_SOURCE DATA_.
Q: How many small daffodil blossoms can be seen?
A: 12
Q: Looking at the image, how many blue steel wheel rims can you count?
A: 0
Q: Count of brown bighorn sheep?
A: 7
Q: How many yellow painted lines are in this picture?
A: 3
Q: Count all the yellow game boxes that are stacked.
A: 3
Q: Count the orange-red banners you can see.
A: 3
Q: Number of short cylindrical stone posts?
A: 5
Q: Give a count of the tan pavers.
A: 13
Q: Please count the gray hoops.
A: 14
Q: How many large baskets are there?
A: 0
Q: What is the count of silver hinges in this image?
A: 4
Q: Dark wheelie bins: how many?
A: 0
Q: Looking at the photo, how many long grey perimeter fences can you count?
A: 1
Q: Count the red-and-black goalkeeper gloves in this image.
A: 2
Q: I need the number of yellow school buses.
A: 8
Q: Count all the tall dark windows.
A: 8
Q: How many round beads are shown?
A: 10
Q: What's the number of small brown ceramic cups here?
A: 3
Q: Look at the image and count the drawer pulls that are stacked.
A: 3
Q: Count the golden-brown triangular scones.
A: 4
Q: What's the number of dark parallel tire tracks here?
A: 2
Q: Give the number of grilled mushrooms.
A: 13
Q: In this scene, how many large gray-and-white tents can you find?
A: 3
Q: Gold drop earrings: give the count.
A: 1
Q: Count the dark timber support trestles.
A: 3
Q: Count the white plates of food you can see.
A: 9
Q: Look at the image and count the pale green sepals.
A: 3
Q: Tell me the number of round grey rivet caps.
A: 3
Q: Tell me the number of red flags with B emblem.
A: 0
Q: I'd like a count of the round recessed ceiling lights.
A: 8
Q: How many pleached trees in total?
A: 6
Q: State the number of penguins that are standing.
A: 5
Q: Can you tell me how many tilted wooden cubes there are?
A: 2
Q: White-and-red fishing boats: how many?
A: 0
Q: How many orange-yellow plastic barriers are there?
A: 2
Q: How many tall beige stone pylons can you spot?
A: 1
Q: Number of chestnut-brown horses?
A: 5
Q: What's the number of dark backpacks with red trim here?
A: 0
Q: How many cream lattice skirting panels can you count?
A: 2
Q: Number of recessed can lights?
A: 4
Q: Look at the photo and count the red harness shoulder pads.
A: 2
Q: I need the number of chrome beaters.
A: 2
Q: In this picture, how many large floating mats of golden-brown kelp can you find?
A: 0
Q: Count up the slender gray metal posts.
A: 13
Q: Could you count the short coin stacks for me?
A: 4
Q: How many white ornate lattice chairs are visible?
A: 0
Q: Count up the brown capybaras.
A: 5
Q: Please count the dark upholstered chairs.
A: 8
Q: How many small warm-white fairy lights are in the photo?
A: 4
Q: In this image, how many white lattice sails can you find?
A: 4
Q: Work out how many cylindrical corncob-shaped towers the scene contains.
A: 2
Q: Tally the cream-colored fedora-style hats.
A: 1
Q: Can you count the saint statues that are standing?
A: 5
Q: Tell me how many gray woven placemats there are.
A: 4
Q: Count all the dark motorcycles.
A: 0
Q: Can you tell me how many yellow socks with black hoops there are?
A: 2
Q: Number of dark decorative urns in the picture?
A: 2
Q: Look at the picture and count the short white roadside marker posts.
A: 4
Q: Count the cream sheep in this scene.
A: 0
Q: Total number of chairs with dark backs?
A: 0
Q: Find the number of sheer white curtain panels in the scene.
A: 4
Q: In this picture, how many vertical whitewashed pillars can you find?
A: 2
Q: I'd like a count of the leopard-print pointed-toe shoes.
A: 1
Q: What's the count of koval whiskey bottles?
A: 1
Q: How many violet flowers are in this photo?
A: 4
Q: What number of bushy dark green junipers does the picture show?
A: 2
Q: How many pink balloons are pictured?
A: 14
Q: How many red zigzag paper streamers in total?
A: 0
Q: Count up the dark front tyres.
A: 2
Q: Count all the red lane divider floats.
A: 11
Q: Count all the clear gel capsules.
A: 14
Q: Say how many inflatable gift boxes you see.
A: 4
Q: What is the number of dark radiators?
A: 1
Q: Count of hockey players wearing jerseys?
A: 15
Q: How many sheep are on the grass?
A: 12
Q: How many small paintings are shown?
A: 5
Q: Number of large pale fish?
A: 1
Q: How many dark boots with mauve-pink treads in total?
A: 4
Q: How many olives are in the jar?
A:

_PROBLEM TO SOLVE_.
Above are the records; report how many of their lines hold the string "chairs", with no other words.

_ANSWER BOX_.
3